What the exercise asks – Copy the entries word for word. Keep the pictures out.

[Data entries]
+--

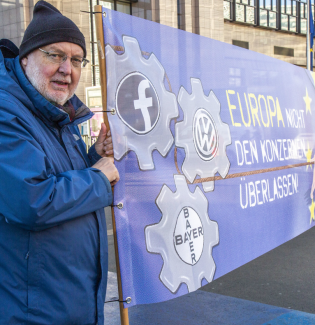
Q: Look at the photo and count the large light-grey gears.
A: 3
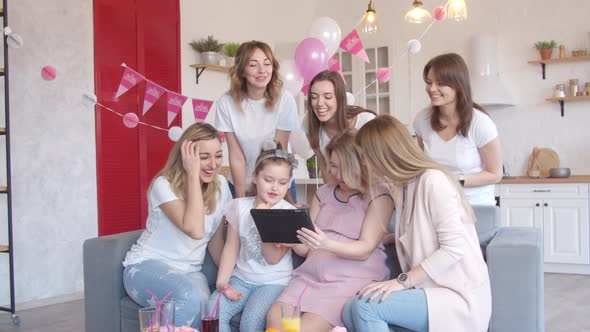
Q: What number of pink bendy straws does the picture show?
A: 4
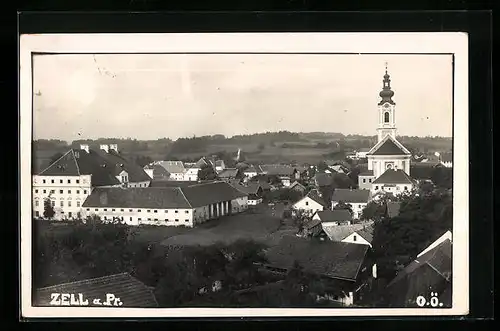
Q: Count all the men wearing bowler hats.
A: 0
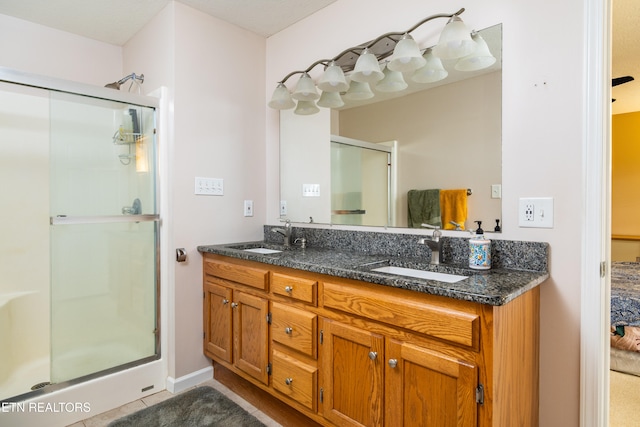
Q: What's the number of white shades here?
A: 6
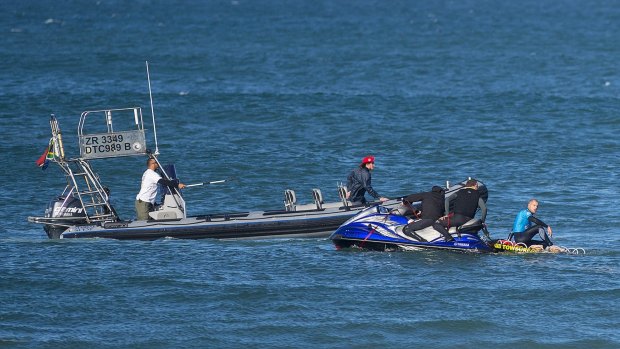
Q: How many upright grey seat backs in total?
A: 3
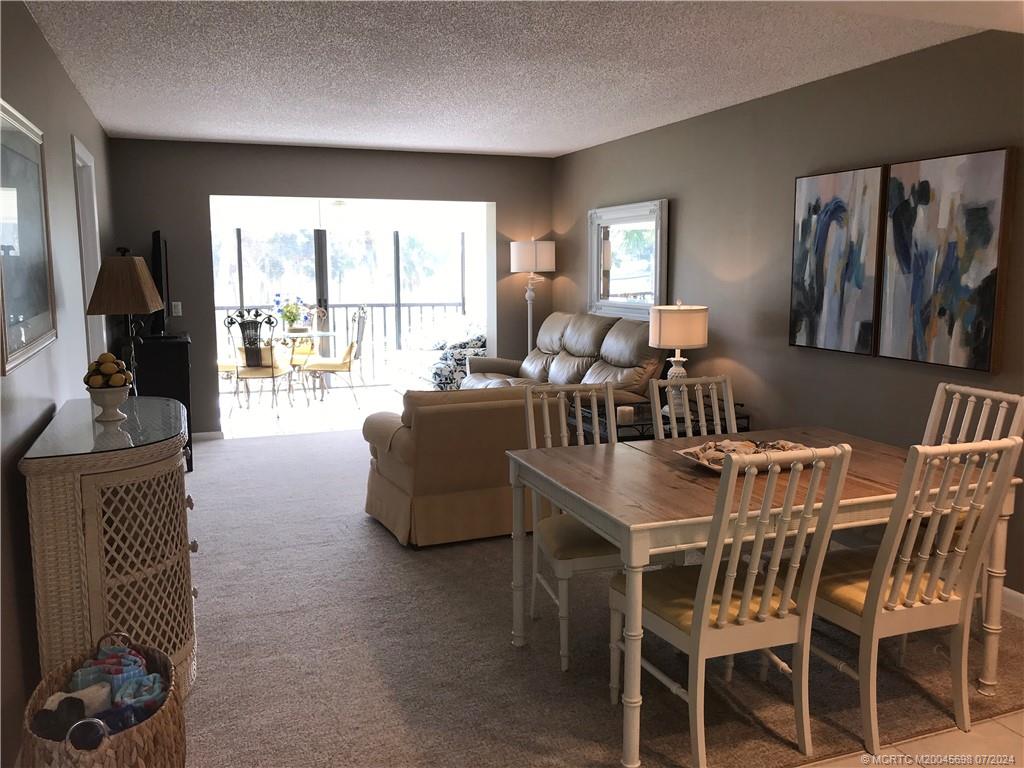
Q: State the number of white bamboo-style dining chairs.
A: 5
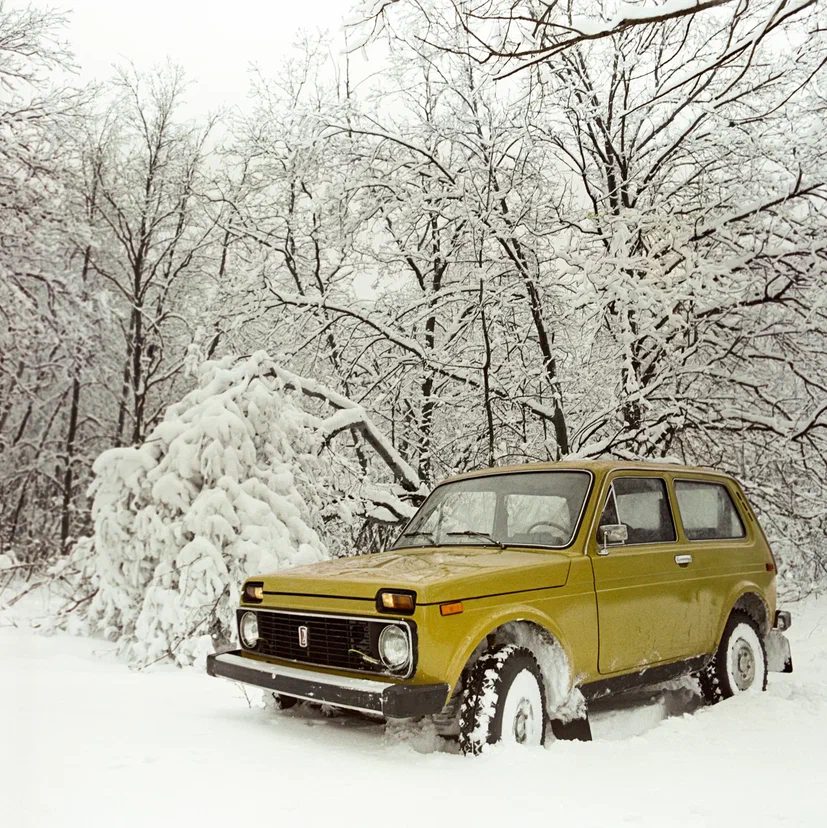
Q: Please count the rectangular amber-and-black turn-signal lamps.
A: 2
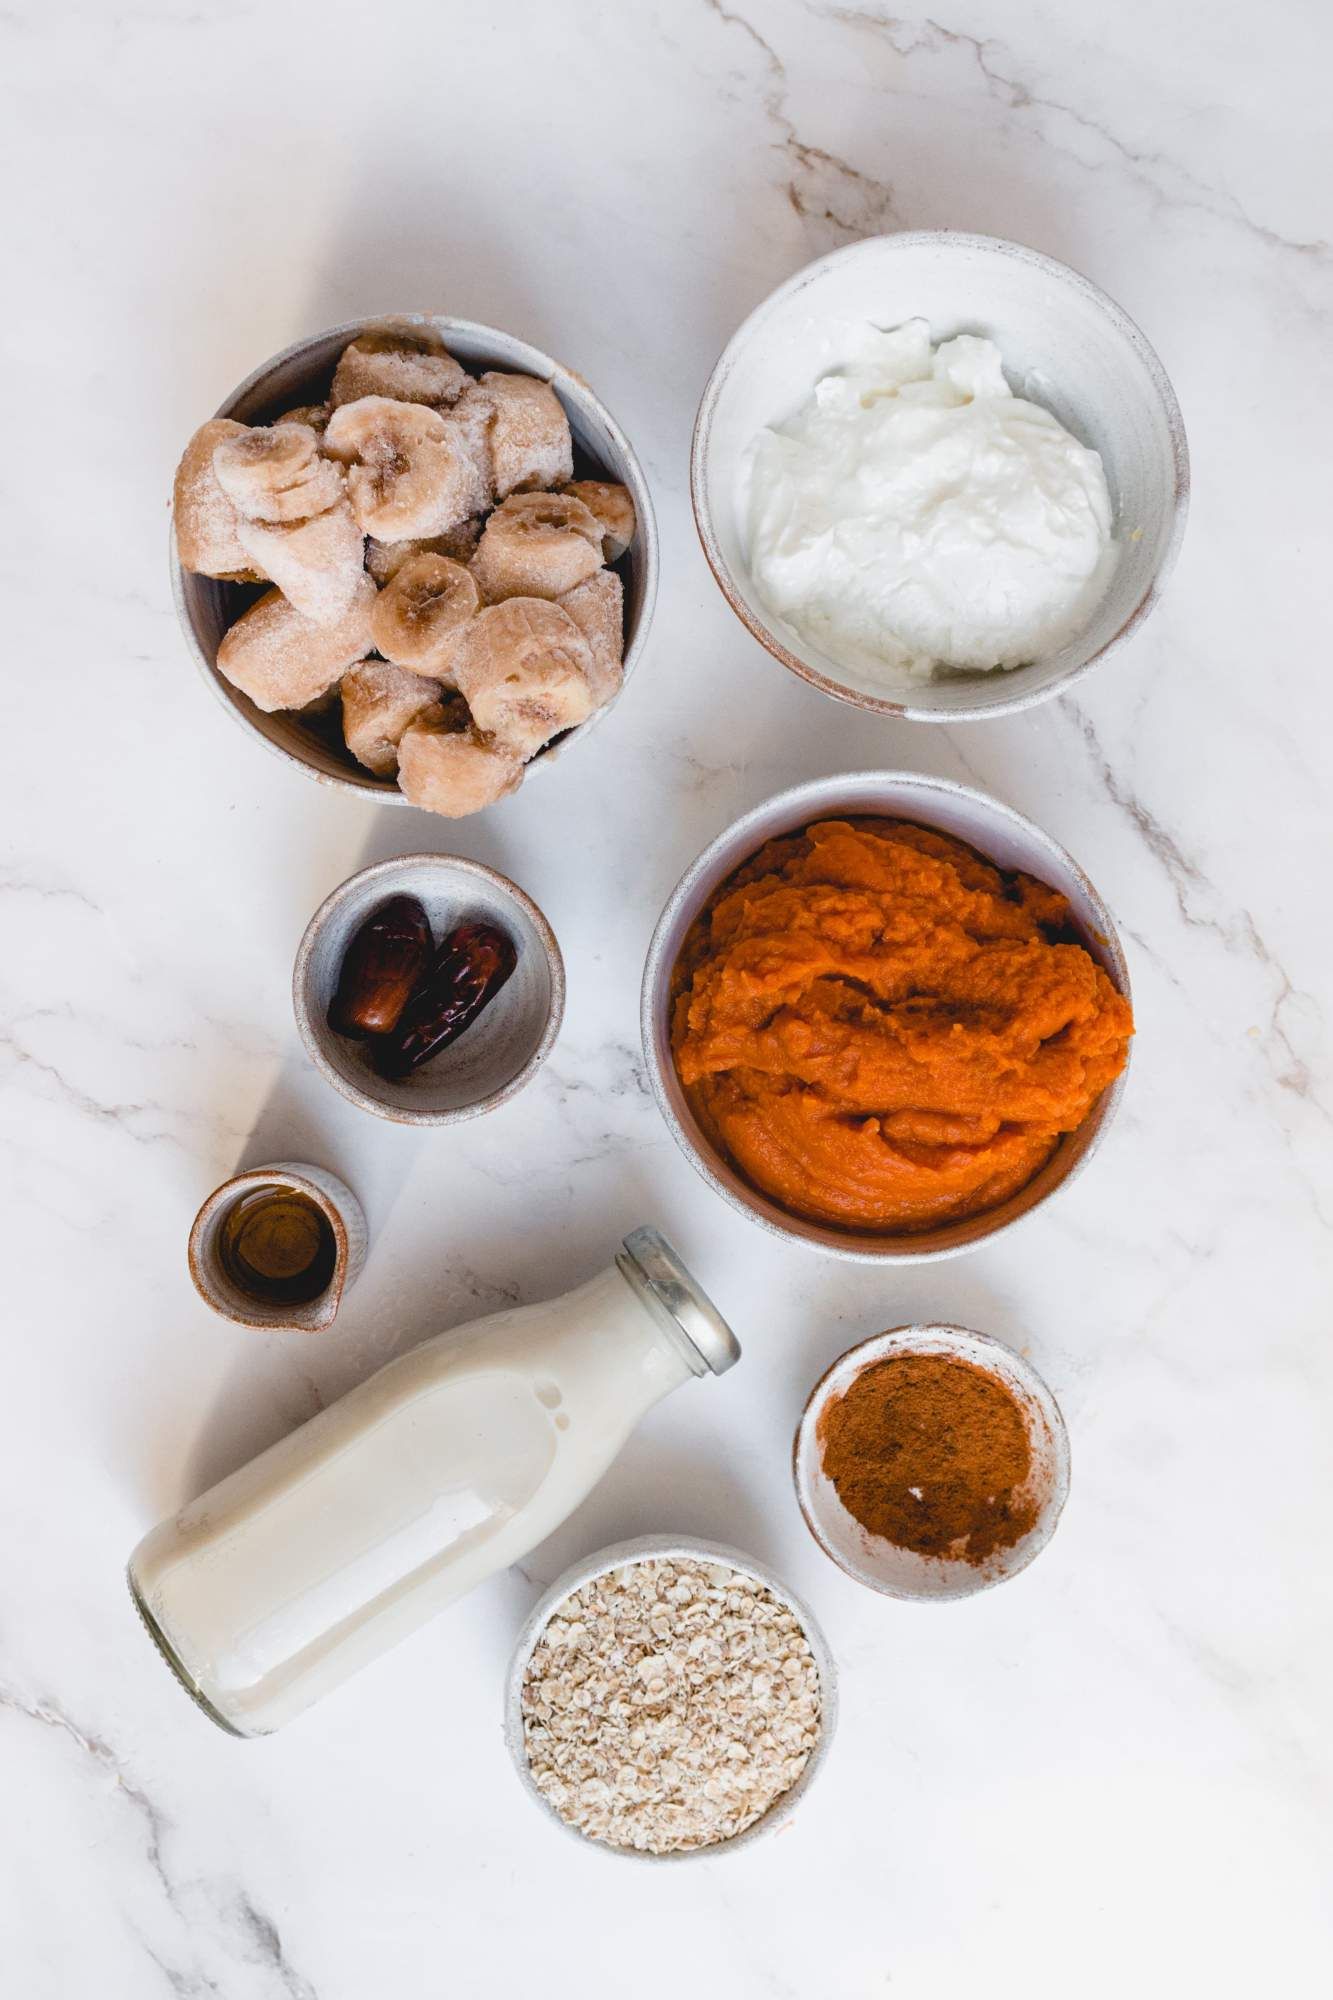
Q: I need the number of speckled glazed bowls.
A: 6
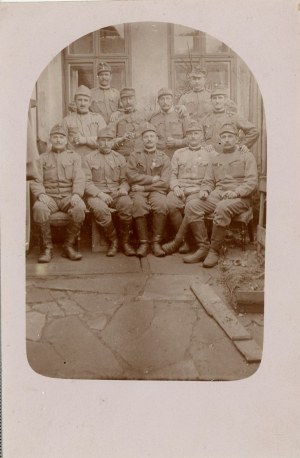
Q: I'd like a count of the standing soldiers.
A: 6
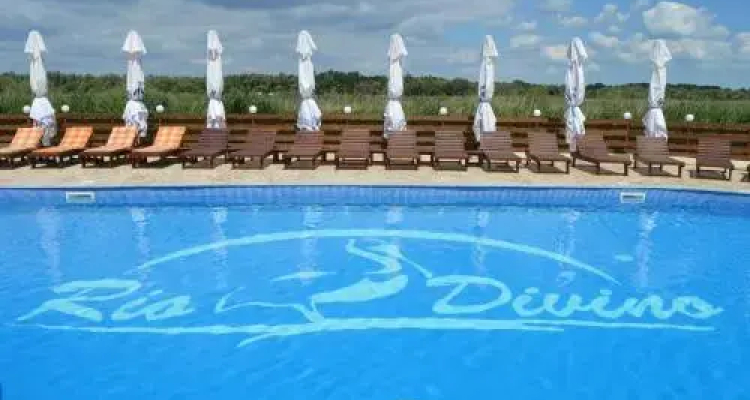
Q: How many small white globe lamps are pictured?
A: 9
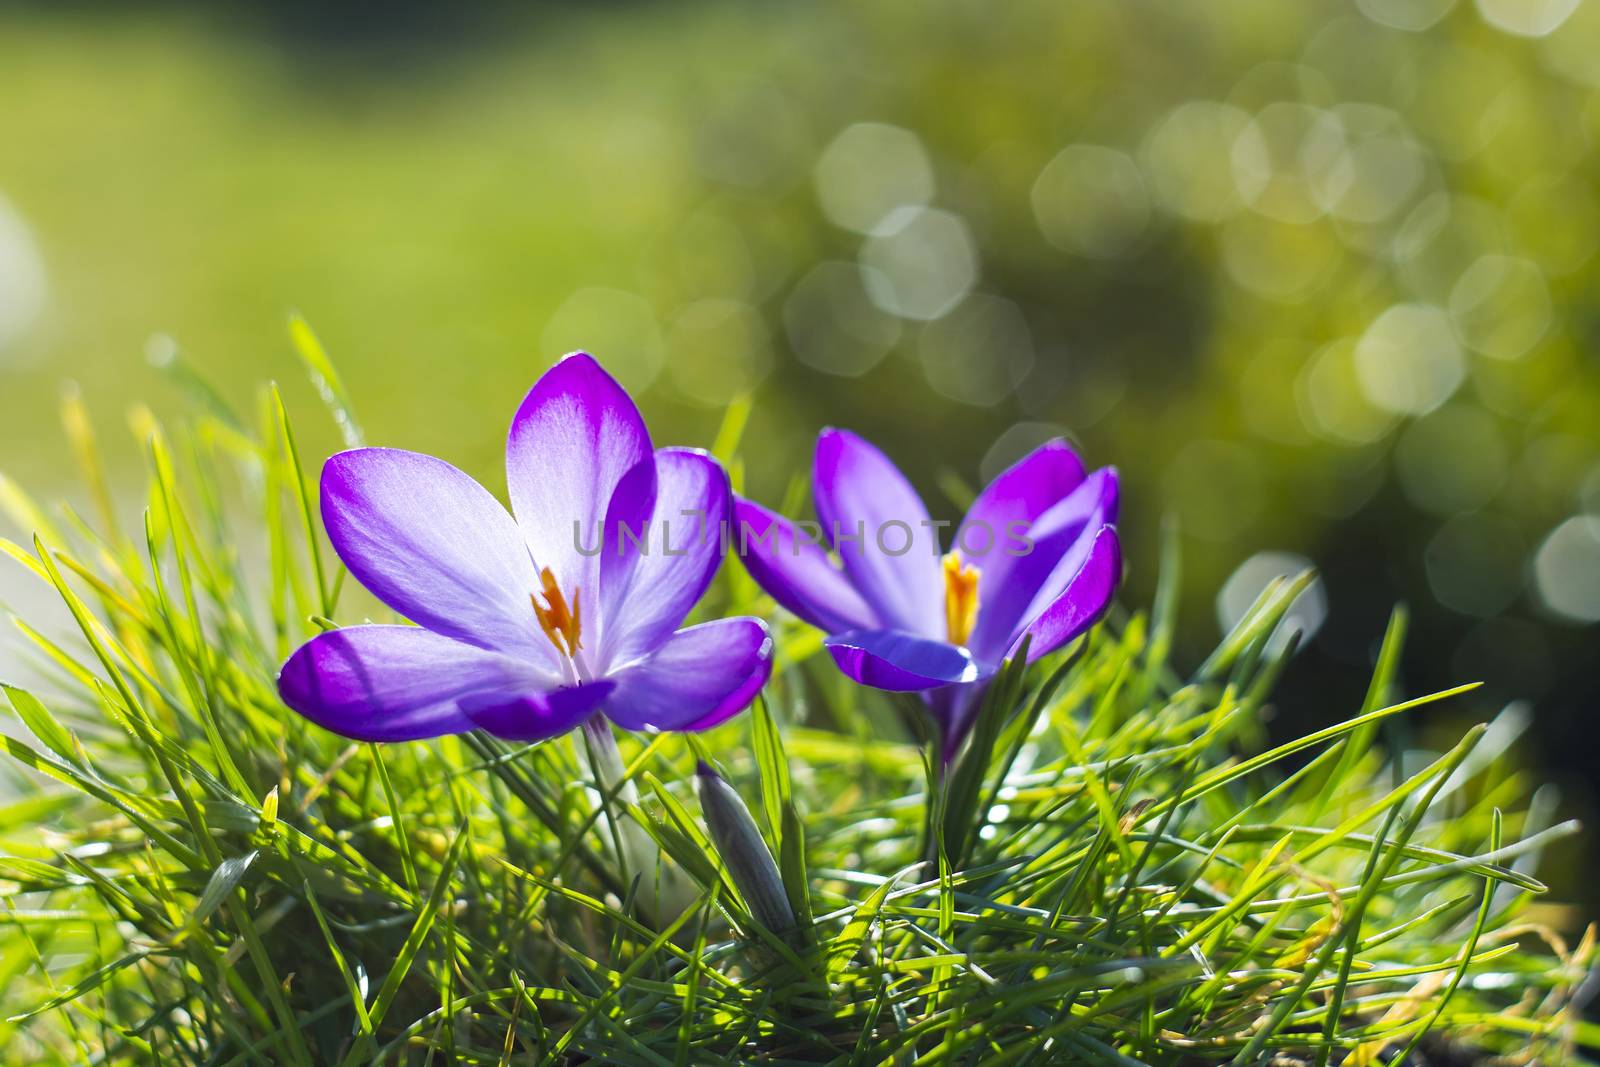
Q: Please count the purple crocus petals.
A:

+--

Exercise result –
Q: Look at the photo and count the large light-grey gears.
A: 3
Q: What number of pink bendy straws does the picture show?
A: 4
Q: Count all the men wearing bowler hats.
A: 0
Q: What's the number of white shades here?
A: 6
Q: How many upright grey seat backs in total?
A: 3
Q: State the number of white bamboo-style dining chairs.
A: 5
Q: Please count the rectangular amber-and-black turn-signal lamps.
A: 2
Q: I need the number of speckled glazed bowls.
A: 6
Q: I'd like a count of the standing soldiers.
A: 6
Q: How many small white globe lamps are pictured?
A: 9
Q: Please count the purple crocus petals.
A:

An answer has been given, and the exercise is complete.